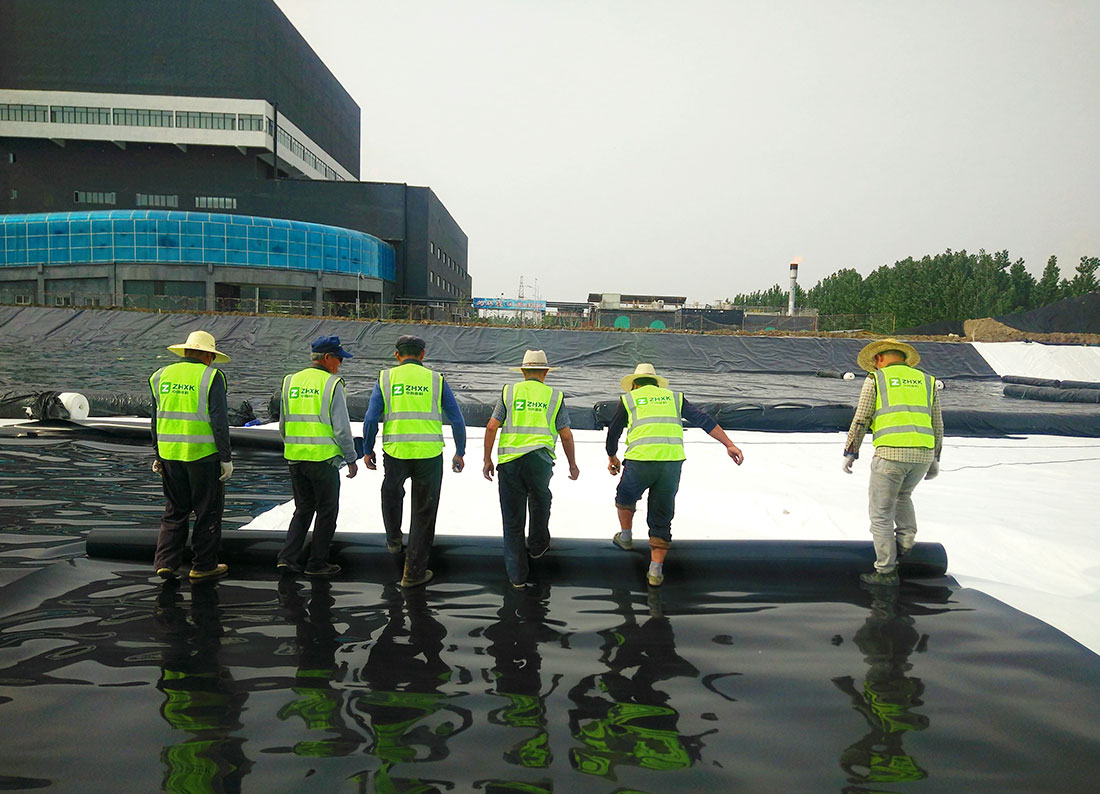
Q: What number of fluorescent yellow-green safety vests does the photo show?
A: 6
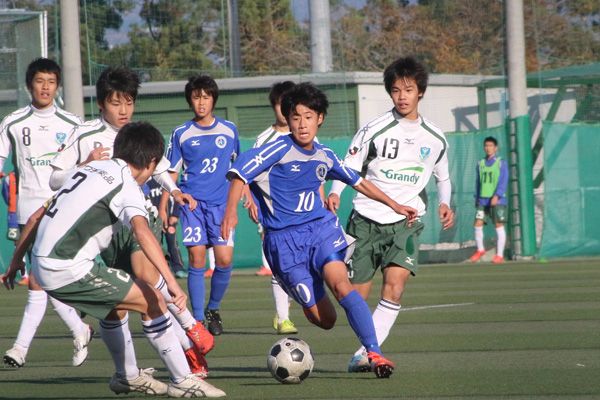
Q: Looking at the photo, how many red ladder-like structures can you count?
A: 0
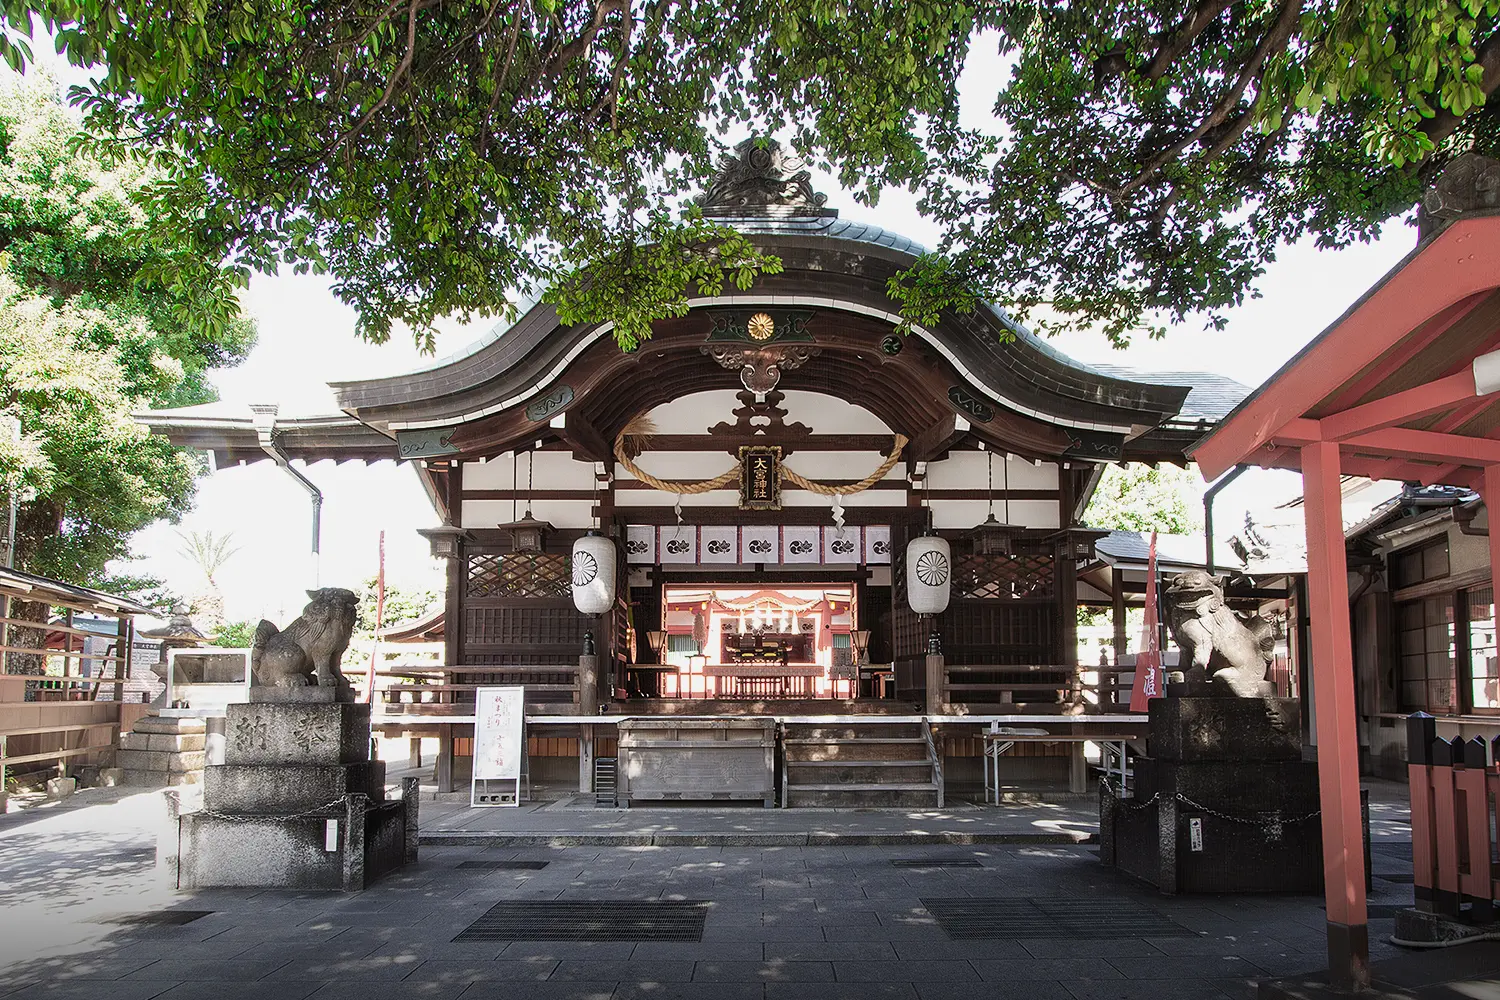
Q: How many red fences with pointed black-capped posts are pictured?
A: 1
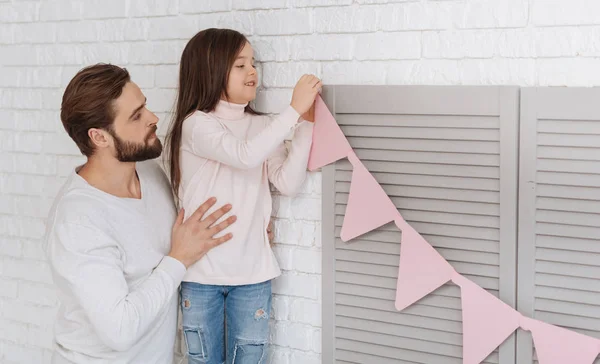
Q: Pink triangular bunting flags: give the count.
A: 5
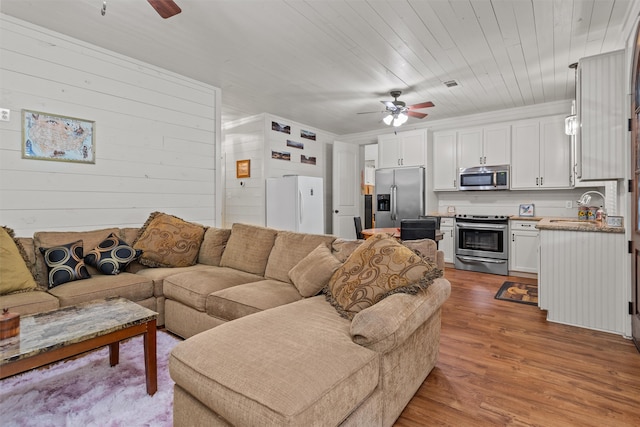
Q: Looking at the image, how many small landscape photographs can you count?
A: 5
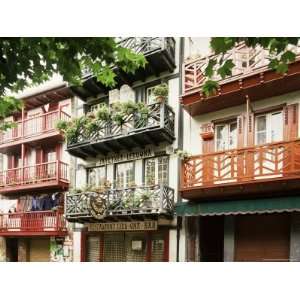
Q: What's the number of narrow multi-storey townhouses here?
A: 3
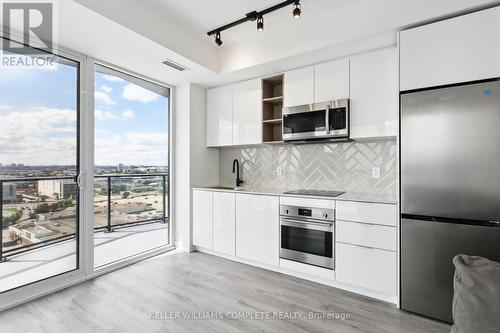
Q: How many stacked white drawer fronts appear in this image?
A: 3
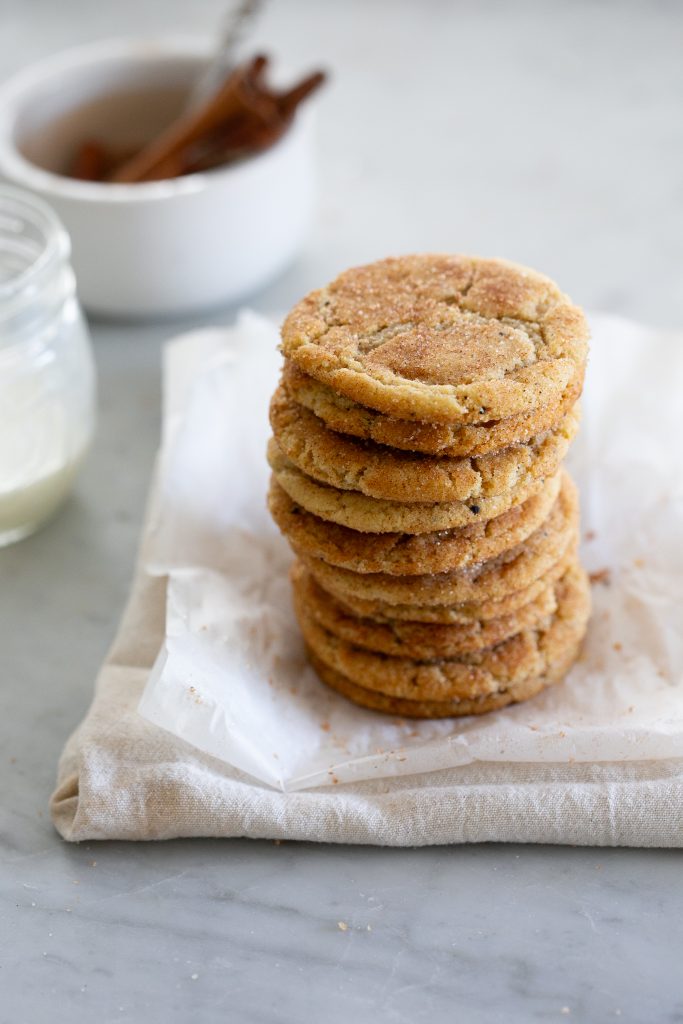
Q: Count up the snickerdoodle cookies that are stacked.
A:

Exercise: From the material above, return every line that contains "stacked".

Result of the exercise:
Q: How many stacked white drawer fronts appear in this image?
Q: Count up the snickerdoodle cookies that are stacked.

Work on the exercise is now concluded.